Floating Leaves Tea Home ---Shiuwen's Blog!

Sunday, February 22, 2009

Dong Ding Tea Making

Many people had Dong Ding before, and sometimes it is people's favorite tea.
Nowadays, some tea drinkers complain to me that most of Dong Ding are not even real.

Dong Ding is produced in Dong Ding mountain of Lugu region in Nantou county. A lot of Dong Ding is made in the areas that are close to Dong Ding mountain. Some producers will call their tea Dong Ding if the tea is made with Dong Ding method even though it's made in other parts of Taiwan or even China.

A Dong Ding farmer told us how his ancestors made tea: They would pick tea, let the leaves wither a bit, rub the leaves around to let the juices come out, and then let the leaves sit until they turned color. After a few days, they would pour hot water over the leaves and drank it.

That was Oolong.

Monday, February 09, 2009

Taiwanese Tea Varietals - Part III

In the previous tea varietal posts, we already talked about Chin Hsin Oolong (青心烏龍), Chin Hsin Da Pa (青心大Pa), Jin Xuan (金萱), Cui Yu (翠玉) and Four Season's Spring (四季春).
Here are more varietals that are still producing tea in Taiwan.

Tieguanyin (鐵觀音): This varietal is one of the four famous varietals (四大名樷) in China. An Xi (安溪) , China is known for this tea. In 1919, Tieguanyin varietal was brought to Taiwan.
Tieguanyin is grown mostly in the Mu Zha (木柵) area of Taiwan. This varietal has thicker branches and its leaves grow further apart. The young tea bud has a bit of red color to it. Tieguanyin's leaves are oval shaped and have clear serrations. This varietal yields much less compared to the rest of Taiwanese varietals.

Buddha's Hand (佛手): This varietal was orginally from Yong Chun (永春), China. The name came from that this varietal has a very distinct (佛手柑) flavor( This is a yellow citrus-like fruit. Google it and you can see what it looks like). A tea that is made from this varietal will offer you a nice flavor, full mouth-feel, and many infusions. If you ever go up to Pinglin (坪林), ask around, you might be able to find Buddha Hand.

Wuyi (武夷): Wuyi is known for its varietals. Wuyi was introduced to Taiwan probably around 300 years ago and it is very hard to trace back which exact varietal was brought into Taiwan. One can find Wuyi varietal tea in the Pinglin (坪林) or YiLan (宜蘭) regions. Or you can try our Taiwan Wuyi tea to see how it tastes.

White Hair Monkey (白毛猴): You can find this varietal in Pinglin (坪林), Shiding (石碇), and NanGang (南港). White Hair Monkey is normally used to make Bai Hao Oolong since it has a very clear tea bud. Sometimes, farmers use this varietal to blend with Bai Hao Oolong that is made from Chin Hsin Da Pa.

Taiwan Tea No. 18 台茶18號: This varietal is also known as Ruby Stone (紅玉 - Hong Yu). In 1999, it was given its name by the Tea Reform Institute, YuChi branch (茶葉改良場魚池分場). Taiwan Tea No. 18 is used to make black tea.

Sunday, February 08, 2009

Taiwanese New Tea Varietals

I have been meaning to finish the Taiwanese tea varietal post a long time ago, but you all know how life goes. Not everything can go as planned.

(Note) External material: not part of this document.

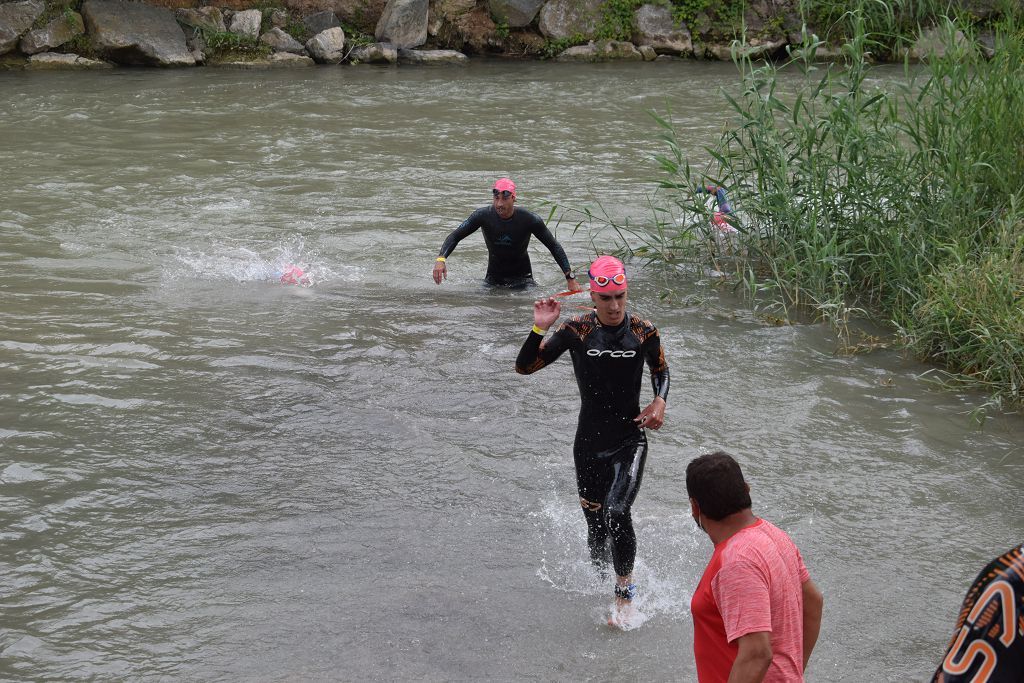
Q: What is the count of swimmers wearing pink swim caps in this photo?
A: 4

Before I finish up the rest of the varietals that I had meant to write, I just found out that Taiwan successfully bred two more varietals: Taiwan Tea Number 19 and 20.

I've never heard of these two varietals until yesterday.

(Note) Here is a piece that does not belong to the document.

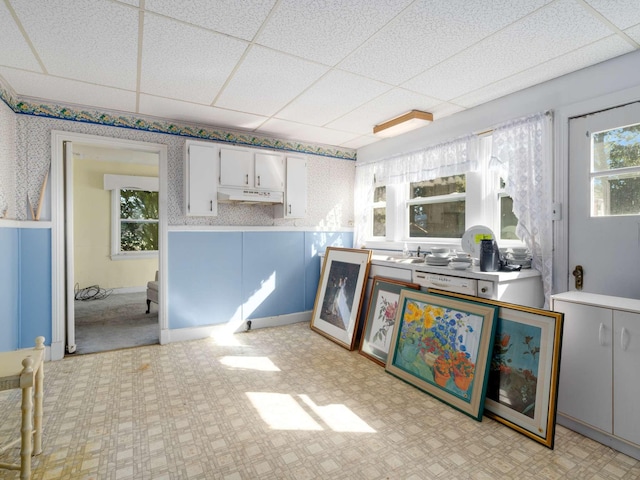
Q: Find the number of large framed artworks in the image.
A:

Both of these two varietals were announced in 2006. One nursery in Miao Lin bid on and won the right to grow these new seedlings. They had planned to start selling these new young plants in 2007.

Taiwan Tea No. 19 台茶19號﹝碧玉 - Bi Yu﹞: This varietal is easy to manage and resistant to diseases. It has characteristics from both Chin Hsin Oolong and Jin Xuan.

Taiwan Tea No. 20 台茶20號﹝迎香 - Ying Xiang﹞: It grows fast and yields 20% more than Chin Hsin Oolong. In lower altitude growing regions, this varietal can produce tea with a huge bouquet.

I guess we will be able to taste tea from these two varietals in about 3 to 5 years.